Ölüm alışması zor bir gerçeklik; yokluğu anlamak çok zor. Yokluğuna dayanamayacağımız nice şey, insan yok oluyor da hayatımızdan yaşamaya devam ediyoruz.

Hrant aramızdan çalınalı 4 yıl oldu. Hrant 4 yıldır yok! Bu sene kendimi onun vurulduğu yerde kaç kişi olabileceğiz acaba diye düşünürken buldum ve çok utandım. Utandım çünkü onun yokluğuna ve bir daha olmayacağı gerçeğine alışmaya başladığımızı fark ettim. Günlük hayatın zorunlulukları çoğumuz için onun ilk öldürüldüğü zamanki gibi ikincil olmayacaklar. Bizler onun yokluğuna alıştırılanlarız. Hrant artık mahkemelerinde ve yıl dönümlerinde “köşe”lerde anılan, haberleştirilen olacak, oluyor…

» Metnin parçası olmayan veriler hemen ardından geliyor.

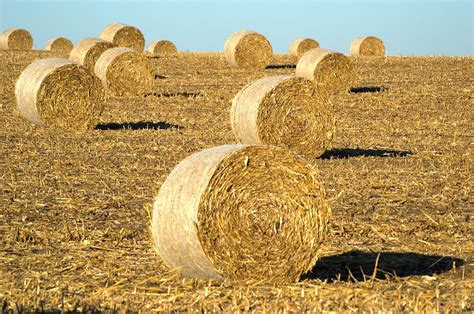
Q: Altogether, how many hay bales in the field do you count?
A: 13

Geçen ay İngiltere’de, Yunanistan’da, İtalya’da sokaklar yanıyordu. Bugün Tunus, Cezayir, Ürdün ayakta. Avustralya’da, Brezilya’da, Güney Afrika’da meydana gelen seller günlük hayatın rutinleriymiş gibi bize aktarılmakta ya da adsızlaştırılmakta. Her geçen gün yeni bir yasak ekleniyor hanemize daha birine ayılamazken! Ortalığı cehennem yerine çevireceğini düşündüğümüz Wikileaks şeffaflığı bile bir paylaşım rutinine dönüşmüş durumda “zaten biliyorduk” dediğimiz. Daha da fenası belgeleri süzgeçten geçirirken bizlerin de belirlenmiş dünya sınırları içerisinde hareket ediyor oluşumuz. Buraların “yakıcı” gündemlerine değinmeden gazetelerden derleme bunlar var önümüzde. Bilginin ulaşılabilirliği korkunç kabullenişi beraberinde getiriyor. Hayatın hızı değişimin hızının gerisinde kalıyor ya da “değişim” denilen canavar iyi bir birikimci bir gün patlamak için sinsice gizlenen…

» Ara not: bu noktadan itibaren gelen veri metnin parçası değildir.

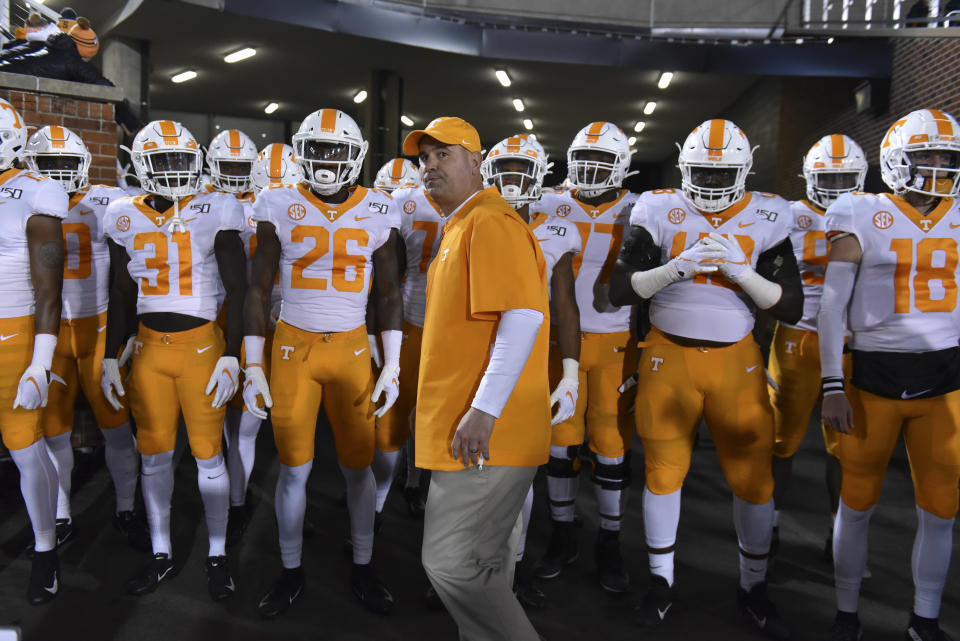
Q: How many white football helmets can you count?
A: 12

Ve Hrant diyorum kendime 19 ocak 2007’den beri. Ya Hrant? Bu hızın içinde bizim şaşkınlığımızdan faydalanmaya çalışan kan emiciler bunlar. Orwell’in 1984’ünde olmaya imreniyor insan, çünkü bütün belgeler, failler göz önündeyken oluyor bütün bu olup bitenler. Hiç yoktan 84’te belgeler tahrif ediliyor da hafıza yenileniyor. Bildiğiniz hiçbir şeyi bilmiyorsunuz. Ya biz? 2004’te planlanan, 2006’da alenileşen, 2007’de uygulanan bir “şey” var karşımızda. Buna “şey” demek geliyor içimden. Hrant’ın öldürülüşünü “cinayet”, “katliam” gibi tanımlarla anlatıp normalleştirmek hiç ama hiç gelmiyor içimden. Hayat hırsızlığı belki de bu! Hrant’tan, yakınlarından, bizlerden çaldılar da onu bilinen her şeyi yokuşa sürmeleri onsuzluğa alışmamızı, onu unutmamızı istemelerinden.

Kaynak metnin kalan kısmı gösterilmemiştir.